**About this exercise:** Transcribe all the lines below exactly. Omit the pictures.

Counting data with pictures
--- START ---

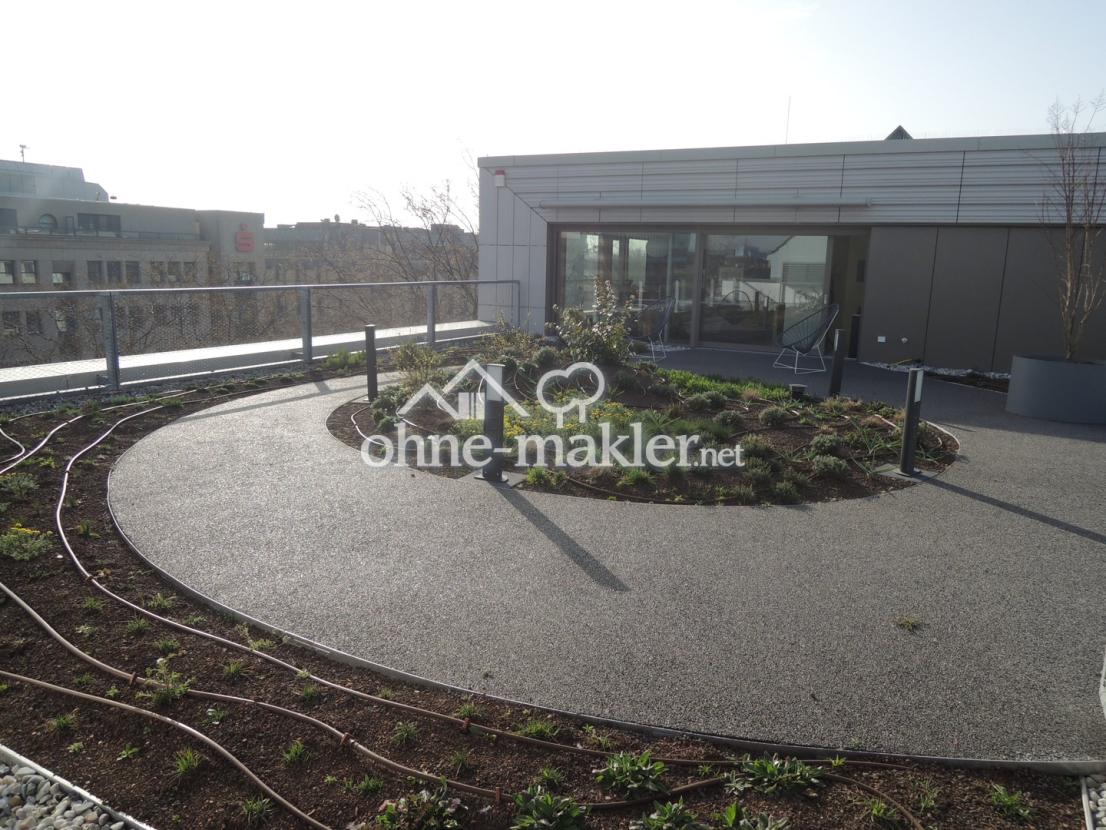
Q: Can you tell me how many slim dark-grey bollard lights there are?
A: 4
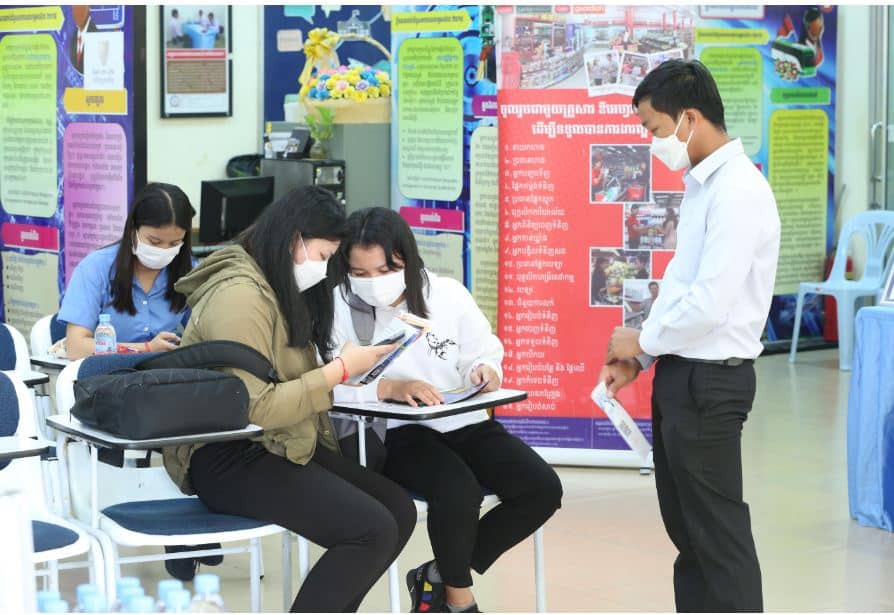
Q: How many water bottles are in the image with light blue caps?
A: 11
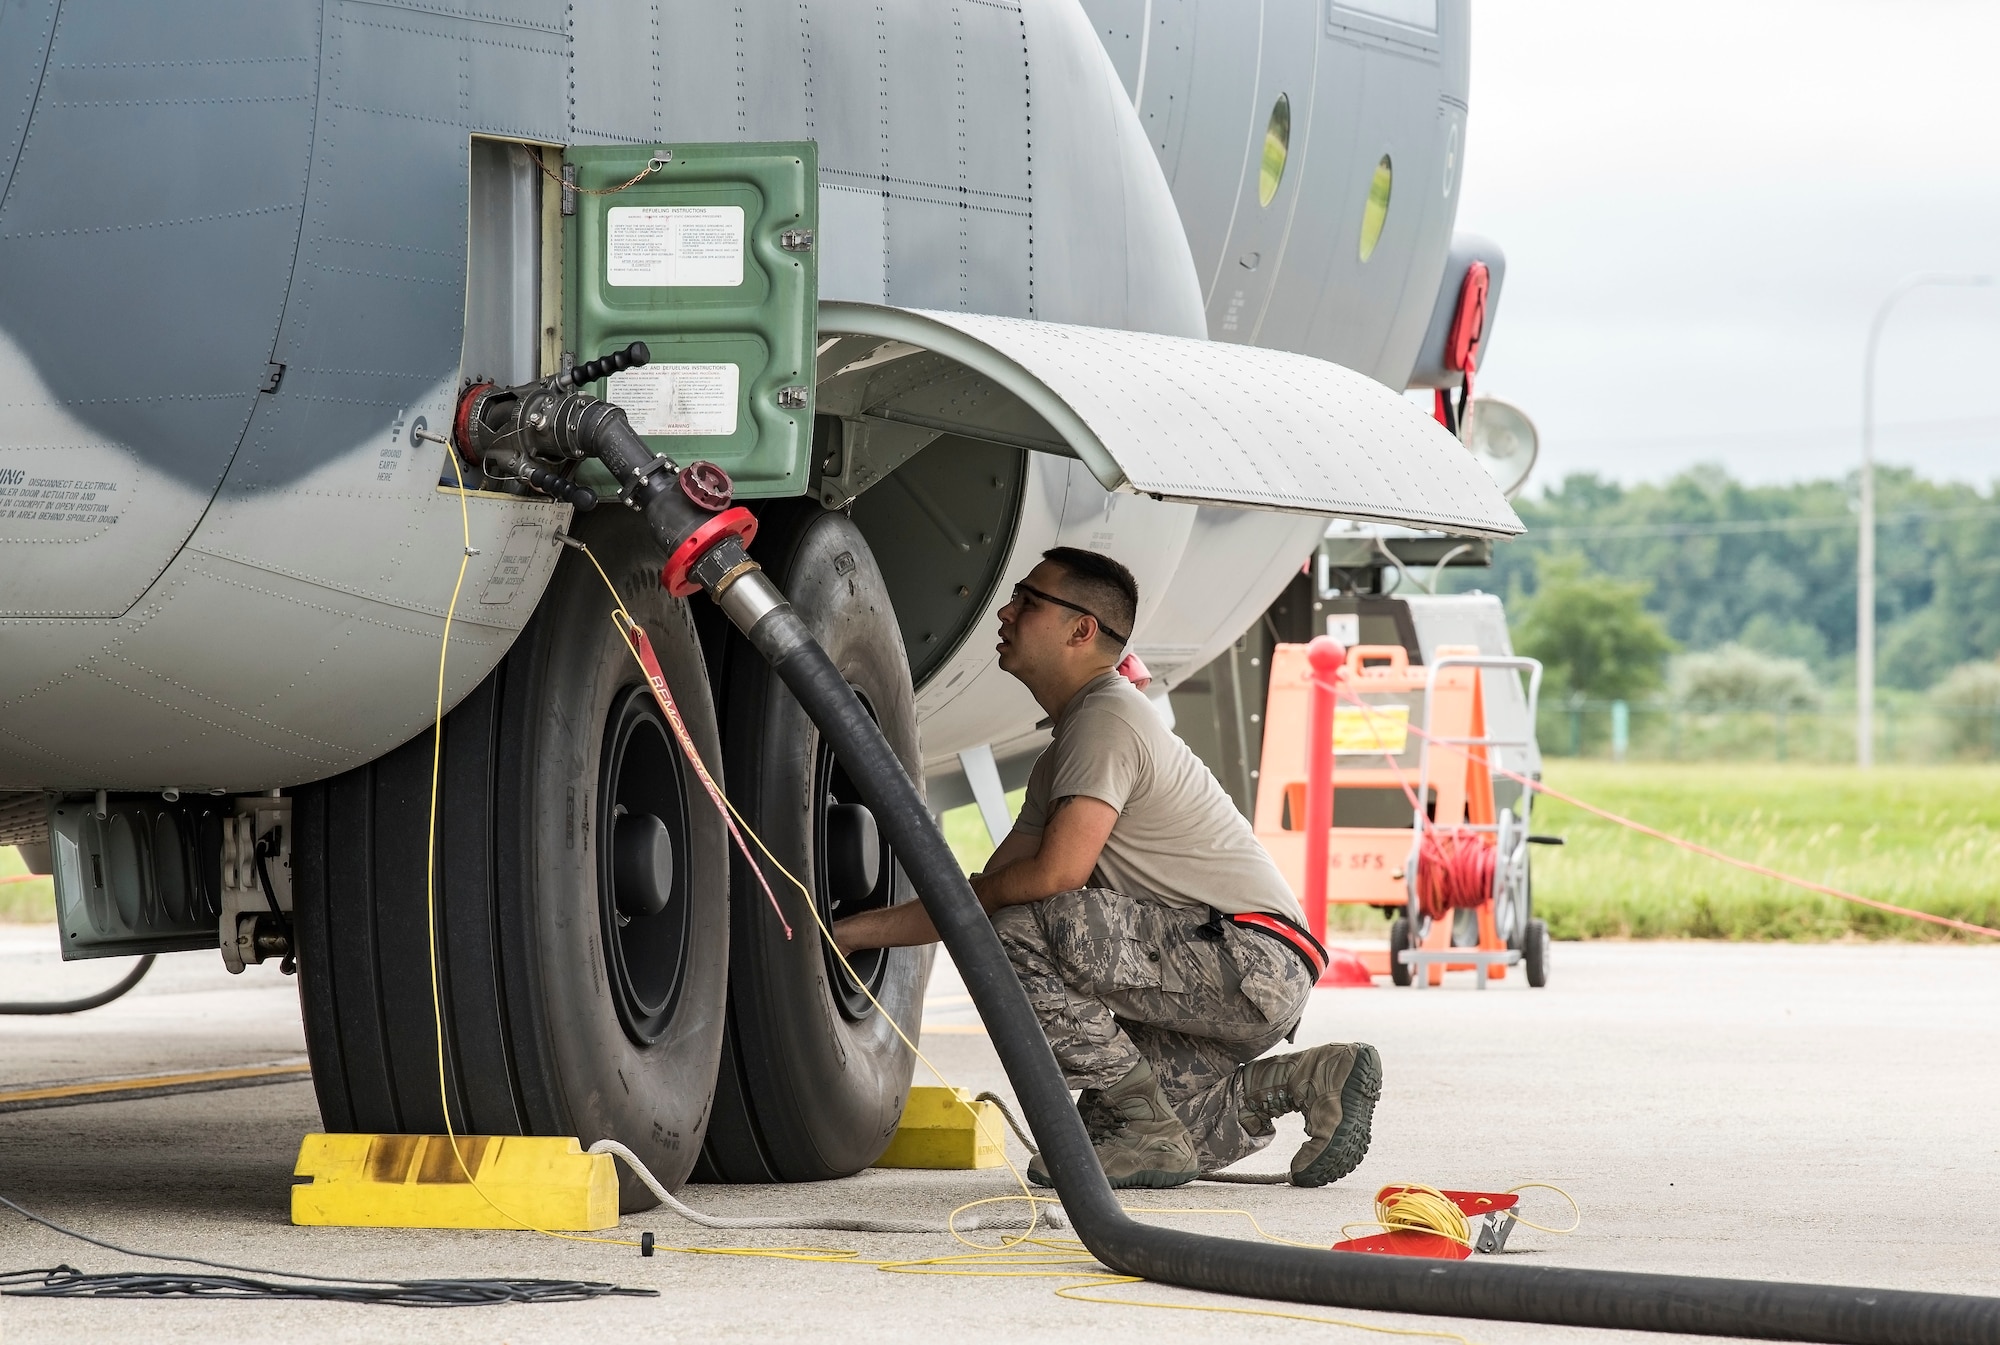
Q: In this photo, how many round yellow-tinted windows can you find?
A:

--- END ---

**Solution to the problem:**
Q: Can you tell me how many slim dark-grey bollard lights there are?
A: 4
Q: How many water bottles are in the image with light blue caps?
A: 11
Q: In this photo, how many round yellow-tinted windows can you find?
A:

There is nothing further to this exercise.